You can't beat a day like that for your first trip out, Good job.


----------



## k2muskie (Oct 6, 2007)

*Re: Removed the Neverous Twitching Today!!!*



Size Matters said:


> did you take Hersey with ya? 8)


Unfortunately our beloved 4-legs didn't go with us...even though she's a lab she's lean not much body fat to stay warm...plus we know she wouldn't hang as she lies in front of the fireplace all the time when we're home and the fireplace is on...talk about spoiled.

Yep without a doubt is was a good day...even though we didn't find the jumbos...we now have several Perch and Crappie dinners...can't wait for the next trip...


----------



## Grandpa D (Sep 7, 2007)

*Re: Removed the Neverous Twitching Today!!!*

Good start, K2.
I hope that Pineview will produce some big Perch and Crappie this year.
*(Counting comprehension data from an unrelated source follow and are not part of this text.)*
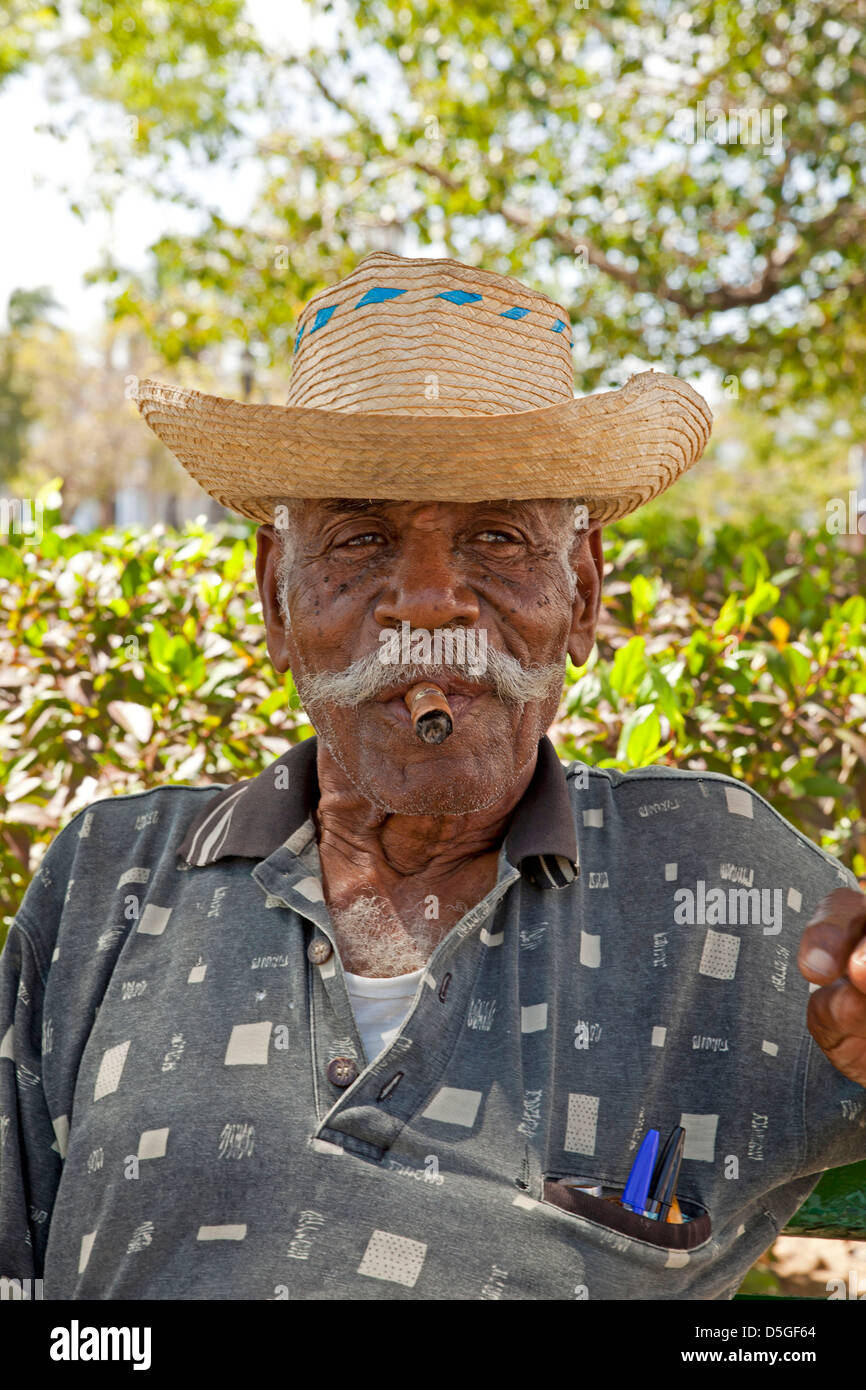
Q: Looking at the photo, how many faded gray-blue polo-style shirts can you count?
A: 1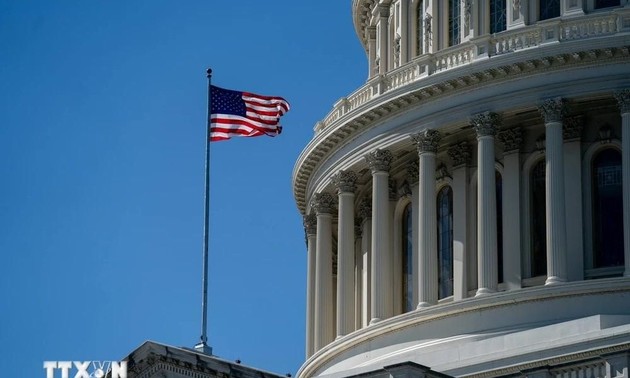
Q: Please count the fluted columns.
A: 8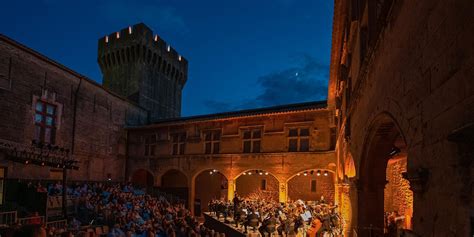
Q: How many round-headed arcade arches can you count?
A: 5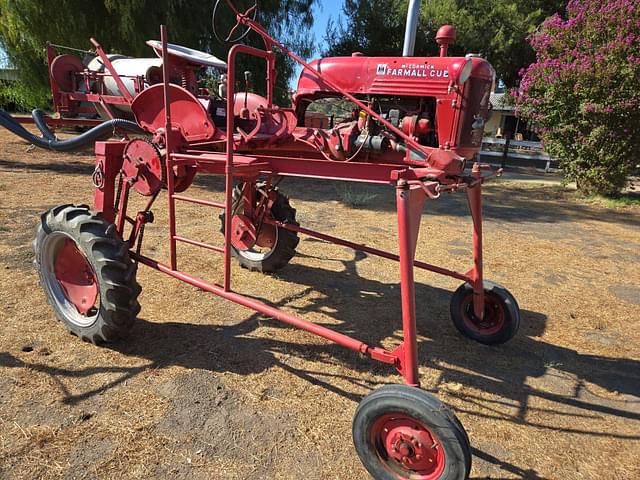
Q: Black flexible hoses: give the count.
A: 2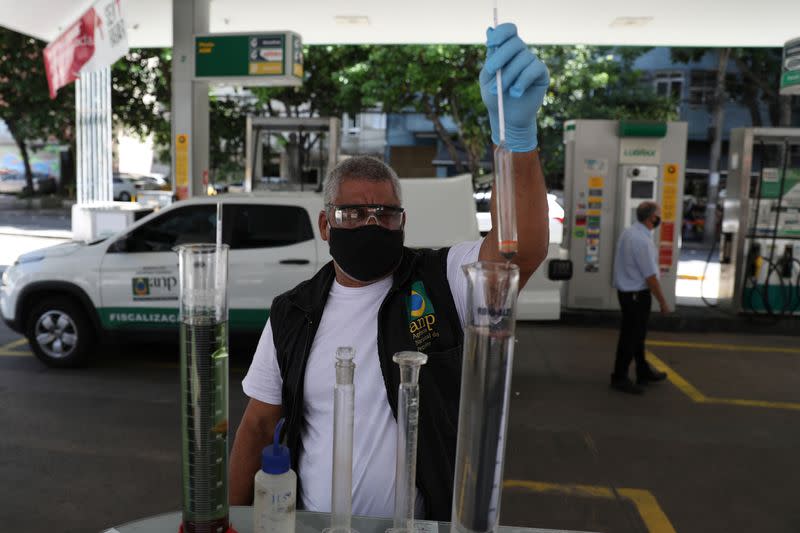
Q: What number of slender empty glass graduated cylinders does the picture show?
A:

My son is there right now at 9:30pm. 
He is fishing over by the Port Ramp.
He just sent me a picture of a Crappie that is at least 14" long.


----------



## Huge29 (Sep 17, 2007)

*Re: Removed the Neverous Twitching Today!!!*

Nice work!


----------



## 5wtrod (Sep 25, 2007)

Very very nice 1st trip!! Hopefully you get to make a dozen more trips just like that this season...


----------



## duneman101 (Nov 6, 2009)

Well Done!


----------



## manzquad (Feb 10, 2010)

WAy to spoil someones fishing hole g-pa D.


----------



## catch22 (Feb 26, 2009)

K2. Thanks for the great report. I rely on your reports of Pineview because you are closer and your reports are so thorough and helpful. Again. Thanks.


----------